In the past year, militias like this one have transformed the war in Iraq. Americans call them Concerned Local Citizens (CLCs), or Sons of Iraq; Iraqis know them as Sahwa—Awakening—after the tribal council in Anbar province that launched a Sunni revolt against the tyranny of Al Qaeda in Iraq. The militias' vital role (and the uncomfortable fact that many members used to be insurgents themselves) will be a big part of the debate this week, as American lawmakers hear testimony on the war's progress from U.S. military commander Gen. David Petraeus and the U.S. ambassador to Baghdad, Ryan Crocker. What's less likely to be discussed—and yet just as important in the long run—is the impact that tribal groups like the CLCs are having on Iraq's social fabric, and in particular on its women.

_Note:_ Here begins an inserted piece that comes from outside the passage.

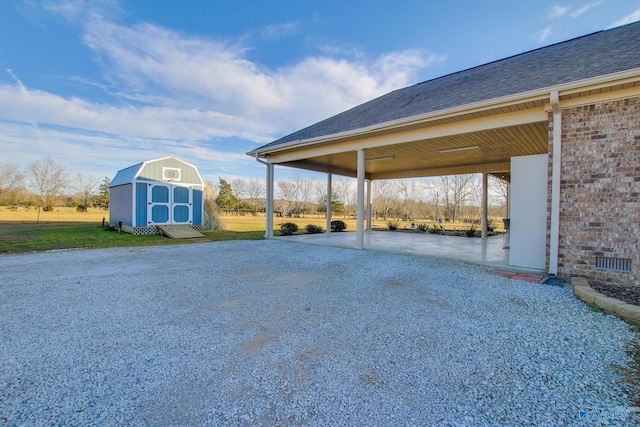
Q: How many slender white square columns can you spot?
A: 5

America's efforts to disengage from Iraq have led to some messy compromises. After years of trying without success to wrest Sunni areas from Qaeda control, U.S. ground commanders appear to have done it at last—but only by granting sweeping powers to sheiks and local leaders who can keep the peace. Now Iraq's Sunni areas have been chopped into fragments, each one run by a different tribal ruler with different views on law and society. In some parts of Baghdad the situation changes visibly from block to block. No one can say how many of these leaders abuse their powers, or if their little sectors can ever be put back under the purview of a centrally controlled government. "We are becoming like Afghanistan was in the '80s," says Zainab Salbi, the Iraq-born founder and CEO of the activist group Women for Women International.
Saddam's Iraq at least offered women the protection of enforced secularism; they were encouraged to study at universities and to pursue professional careers. That changed in the 1990s as the dictator began to rely on tribal sheiks to prop up his rule, while U.N. sanctions drove families into poverty and reduced opportunities for women. Americans arriving in 2003 hoped to make the new Iraq a showcase for gender equality. But women's advocates say that dream fell by the wayside as violence engulfed the country.

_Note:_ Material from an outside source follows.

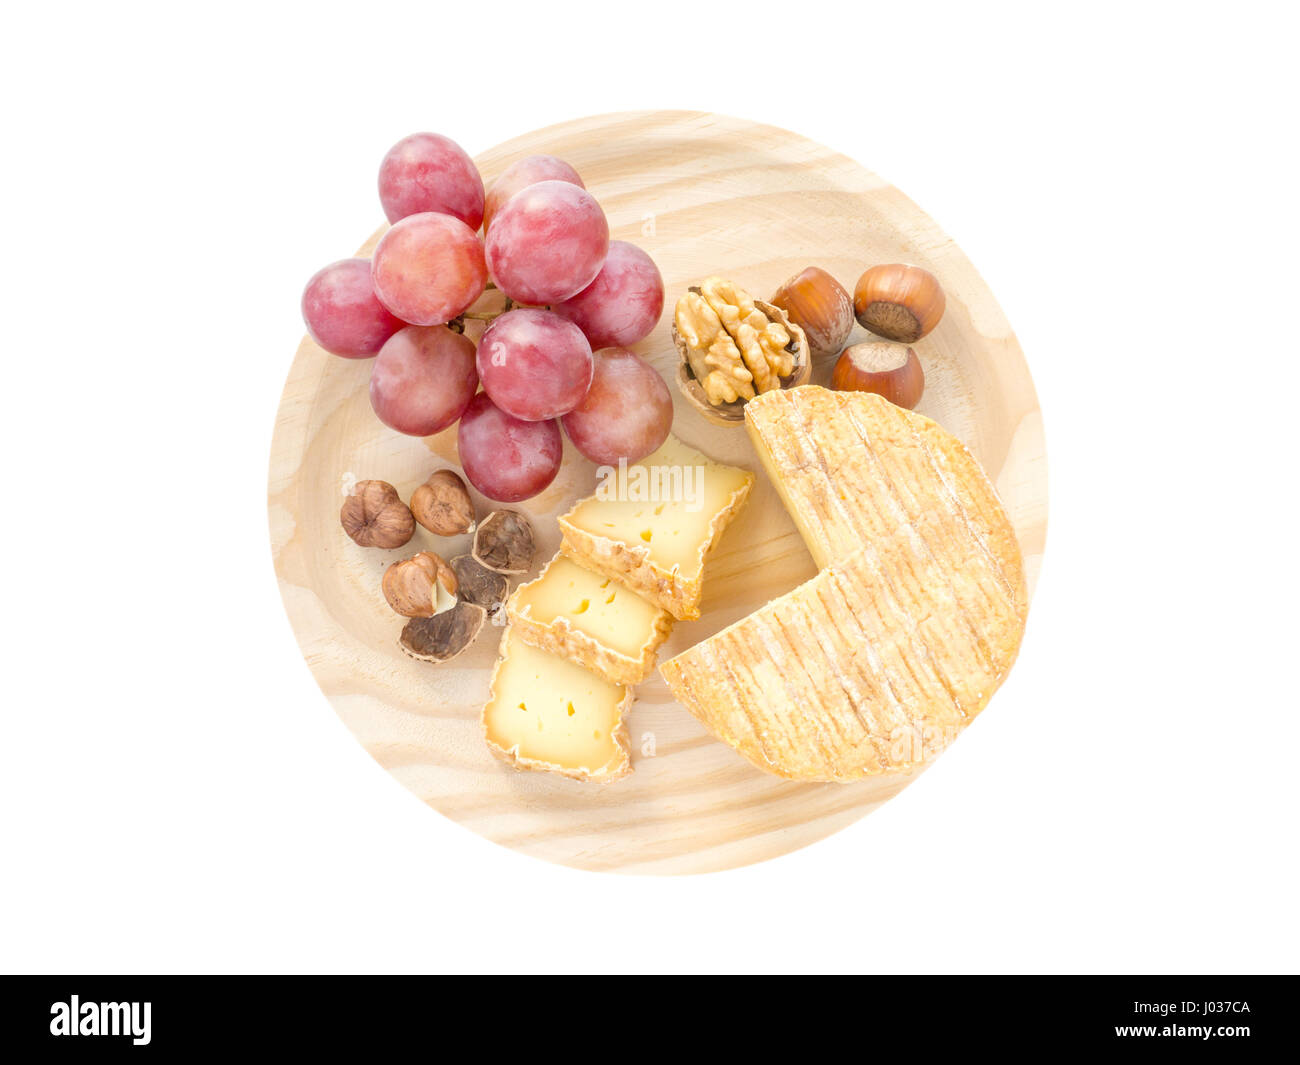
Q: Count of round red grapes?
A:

Some tribal leaders are more egalitarian than others. In Baghdad's Adhamiya district, the local women's college is bustling with students, even with the Sahwa in charge. Times are tougher in Anbar's provincial capital, Ramadi, where tribal troops allow women to work but not to go without headscarves, and polygamy is reportedly on the rise. Women rarely venture out of their homes now in rural Sahwa areas like Arab Jabour, south of Baghdad.
In Anbar, the Sahwa movement's birthplace, tribal leaders have taken full control. "They have their own personal fiefdoms, and they answer to no one," says Isobel Coleman, a women's rights specialist for the Council on Foreign Relations. "The tribal groups may not be directly affiliated with Al Qaeda, but they're no less conservative." That may be an exaggeration: the jihadists forced girls into marriages, closed schools and killed indiscriminately. But tribal values are more medieval than those enshrined in the Iraqi Constitution—and this time the gunmen have the backing of the U.S. military. Some fear that worse is coming. "I can see in the eyes of some of them that they have something to say to us unveiled women," says Samara Ali, 27, a library worker at Baghdad University. "I think that they are waiting for a proper time to speak out."

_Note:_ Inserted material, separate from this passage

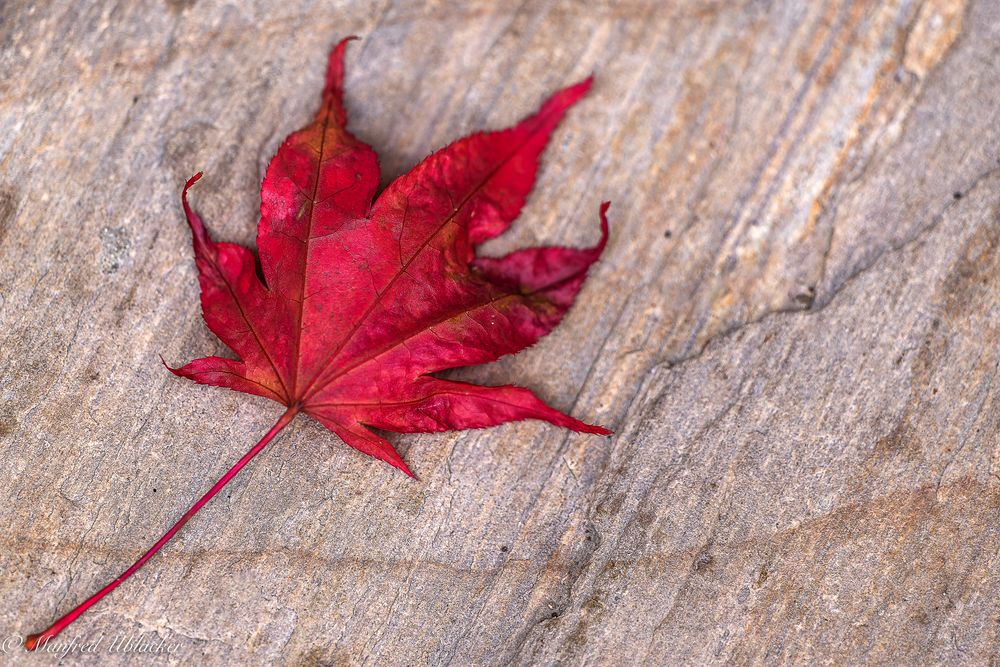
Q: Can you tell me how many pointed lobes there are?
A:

Some women saw warning signs last year when the movement was young. Suhair Shakir says Al Qaeda never got a foothold in her upscale east Baghdad neighborhood. But Sahwa took over anyway, and it has grown steadily more aggressive. One day last spring, Shakir was flagged down in her car at a Sahwa checkpoint. A young man sidled up to her window and asked why she wasn't wearing a headscarf. He twirled a pistol as he spoke—"like a cowboy, spinning his pistol on his finger," Shakir says. After that, she wore a scarf.
A few months later she had another encounter; this time the checkpoint's head man warned her that women shouldn't drive. At last she convinced him that she needed her car to get to work, only to be told that she could pass the checkpoint only during working hours, and never after 5 p.m. The harassment continued. Sahwa guards at the local gas station began criticizing her for being out unescorted. "These are teenagers with no knowledge and no education," she says. "They get their power and their weapons, and they try to control the life of the people."
At the national level, some women are still fighting to open up Iraqi society. Women's Affairs Minister Narmin Othman, for instance, is waging a campaign against "honor killings." If a man kills a straying wife or a daughter suspected of engaging in sex before marriage, he faces a maximum of three years in jail under Iraqi law. "Killing is killing," says Othman, a Kurdish woman partial to blue jeans and Ralph Lauren reading glasses. If an Iraqi woman kills a cheating husband, the charge is murder. Othman says men should get the same treatment.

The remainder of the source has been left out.